The relationship between k and fill rate

Fill rate is defined as:

fill rate = 1 − (unserved units / total demand)

It is the fraction of demand that available inventory can satisfy. A 95% fill rate means that, on average, 5 out of every 100 demanded units cannot be served from stock.

The relationship between k and fill rate is monotonically increasing but non-linear: as k rises, fill rate increases more and more slowly (the marginal returns from more stock diminish), while holding cost rises approximately linearly. This creates the central trade-off in inventory models:

  • High k → higher fill rate → more stock → higher tied-up capital cost (holding).
  • Low k → lower fill rate → less stock → higher stockout risk and higher shortage cost.

Fill rate as a result

An important design detail in AInventory: fill rate is a result of the optimization, not a target the planner enters. The optimizer does not solve "what k do I need to achieve a 95% fill rate?"; it solves "what k minimizes expected total cost given this holding-shortage trade-off?".
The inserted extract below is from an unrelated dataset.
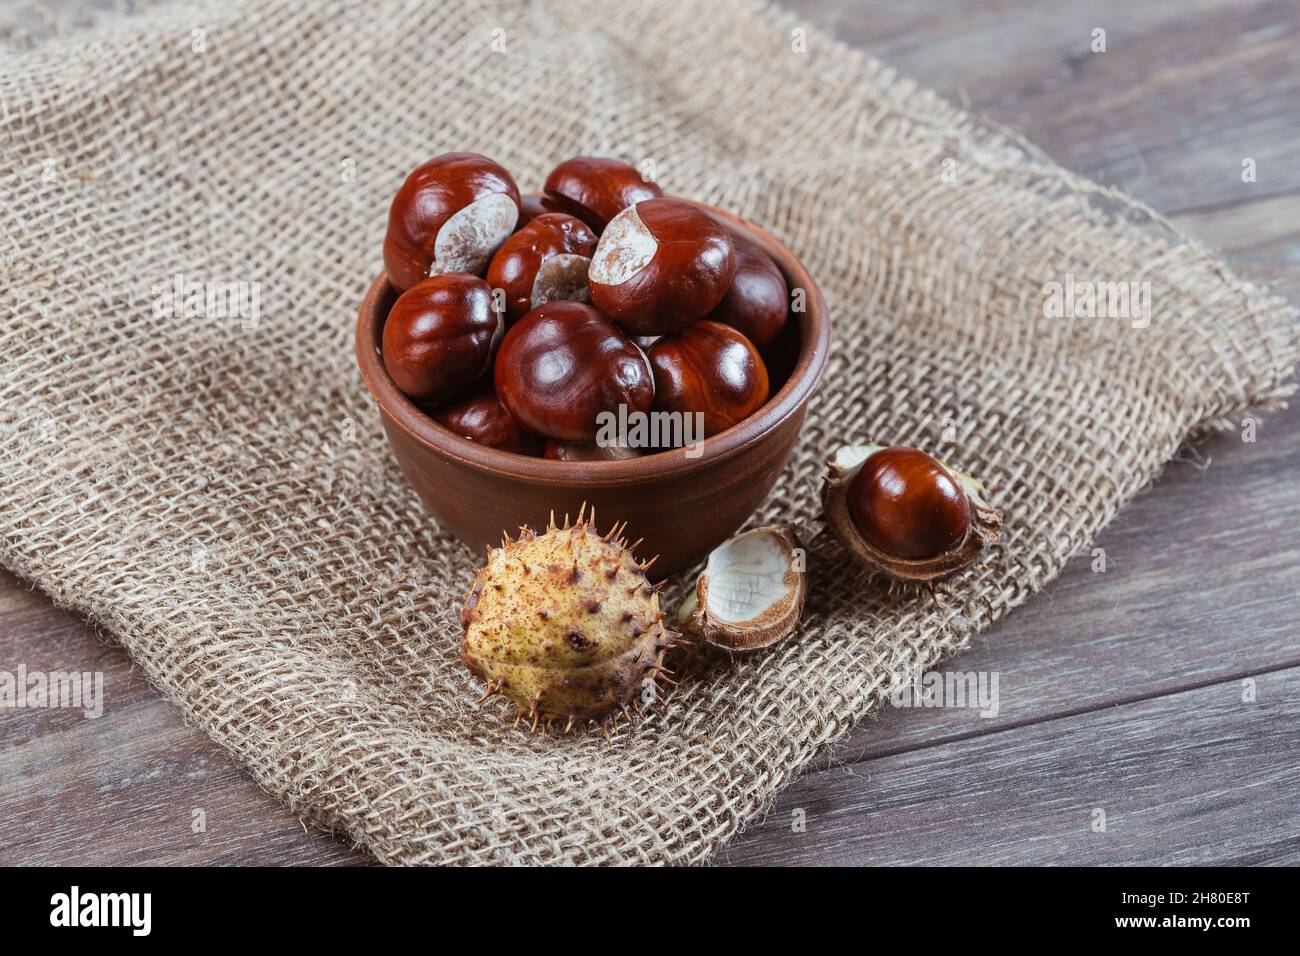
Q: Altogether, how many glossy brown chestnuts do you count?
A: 11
The resulting fill rate depends on the SKU's cost structure:

  • If shortage is very expensive relative to holding (for example, in critical SKUs where a stockout halts production), the optimizer naturally chooses a high k, producing high fill rates.
  • If holding is expensive relative to shortage (for example, in slow-moving SKUs with high storage costs), the optimizer chooses a lower k, accepting more stockout risk in exchange for less tied-up inventory.
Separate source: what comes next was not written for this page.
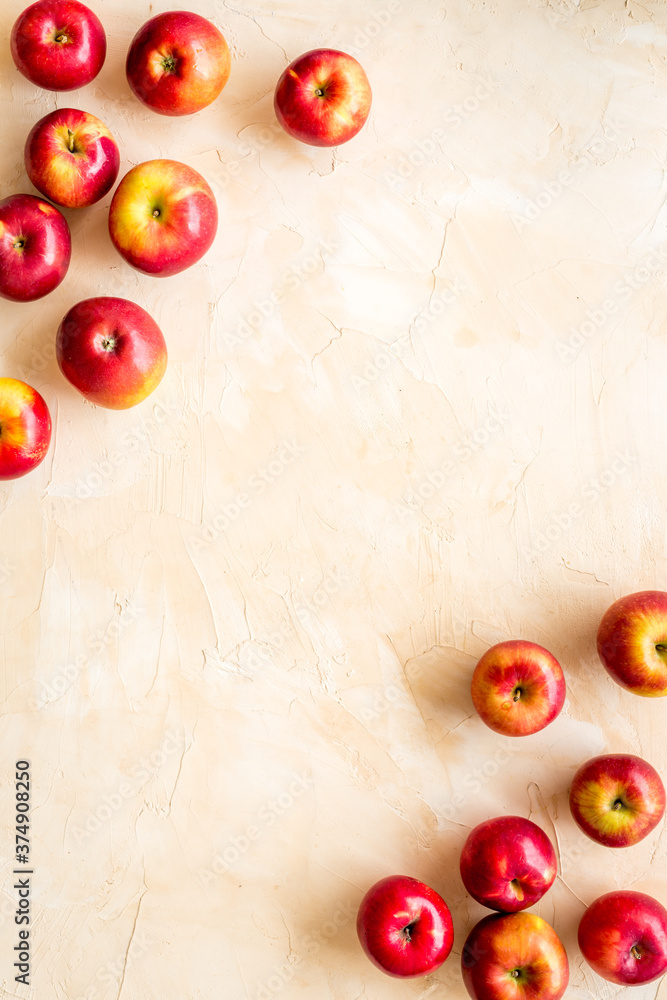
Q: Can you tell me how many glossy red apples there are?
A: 15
This logic is that of the generalized newsvendor model: the optimal service level is determined by the cost ratio, not by a service target imposed from above.

How to interpret a high optimal k

If the optimizer consistently chooses a high k (near 5.0) for a SKU, this typically indicates one or more of the following:

  • The shortage cost is much higher than the holding cost (the stockout penalty parameter is elevated).
  • Demand is highly volatile (σ_W is large relative to μ_W), so uncertainty justifies a larger buffer.
  • The lead time is long, which widens window W and accumulates more uncertainty.
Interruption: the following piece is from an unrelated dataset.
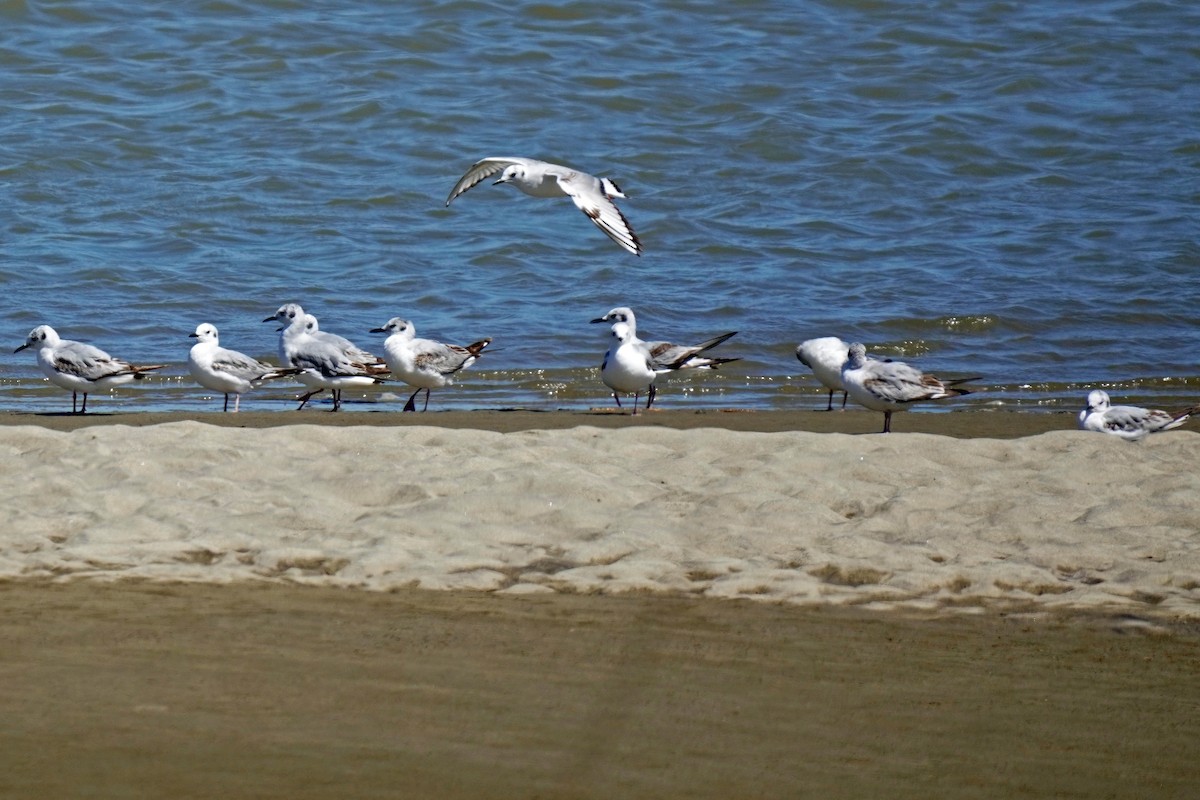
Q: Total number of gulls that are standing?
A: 9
None of these conditions is necessarily a problem; they are characteristics of the SKU and its environment. What the optimal k enables is an explicit, quantified decision rather than a rule of thumb.

The exploration grid

The system explores k values from 0.1 to 5.0 (in steps of 0.5). For each value, expected total cost is computed over the Monte Carlo scenarios. The winning k is the minimum of the total cost vs k curve, described in the cost model.

Reference

Formal definitions of fill rate, safety stock, and ROP (reorder point) are in the bilingual glossary.